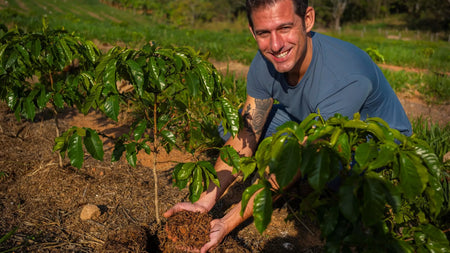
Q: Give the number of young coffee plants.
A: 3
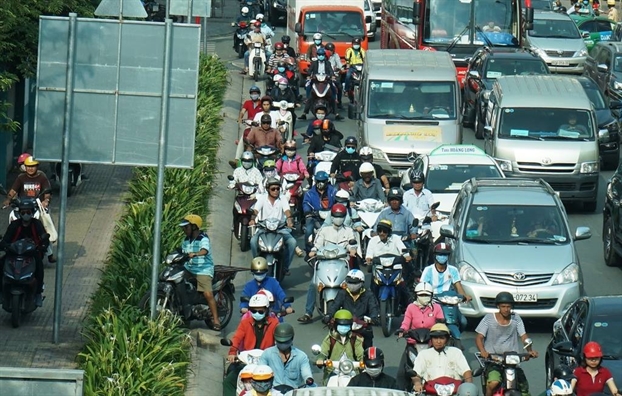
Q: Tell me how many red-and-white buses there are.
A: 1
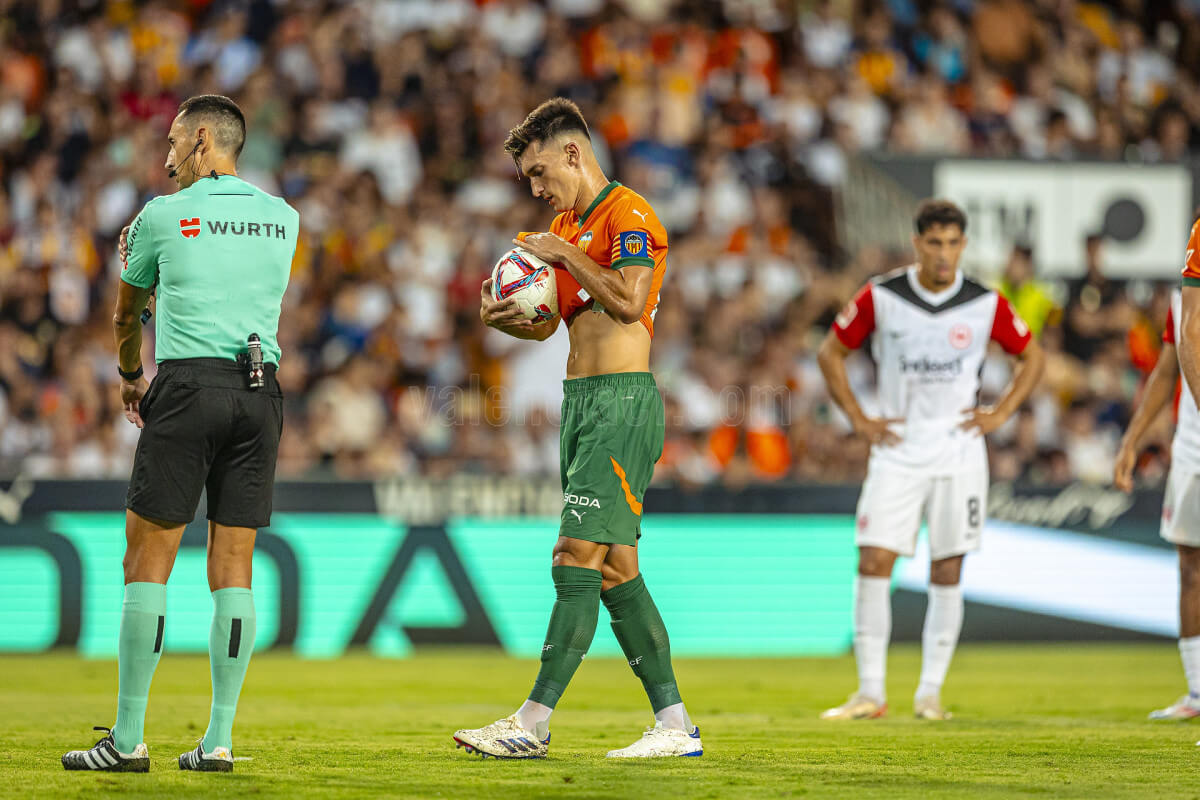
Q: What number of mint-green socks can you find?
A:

* * *

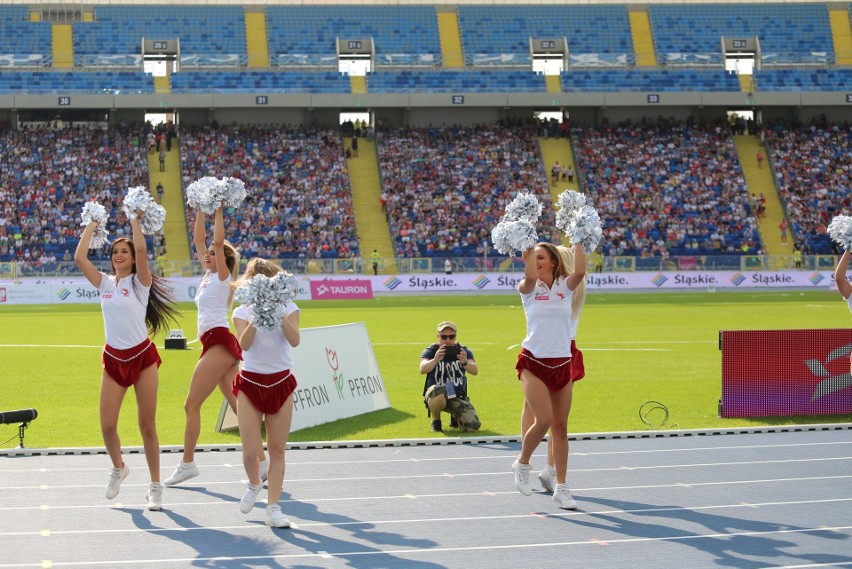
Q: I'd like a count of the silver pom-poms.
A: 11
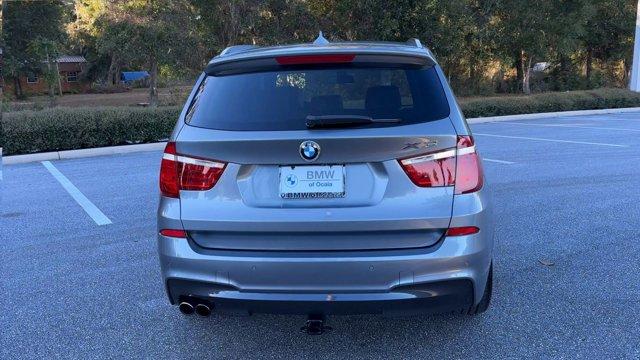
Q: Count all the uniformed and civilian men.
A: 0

* * *

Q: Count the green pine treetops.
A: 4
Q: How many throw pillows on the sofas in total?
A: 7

» **The problem**
Within the listing above, tally the lines holding the word "many". Give the tally only.

» **Result for this task**
2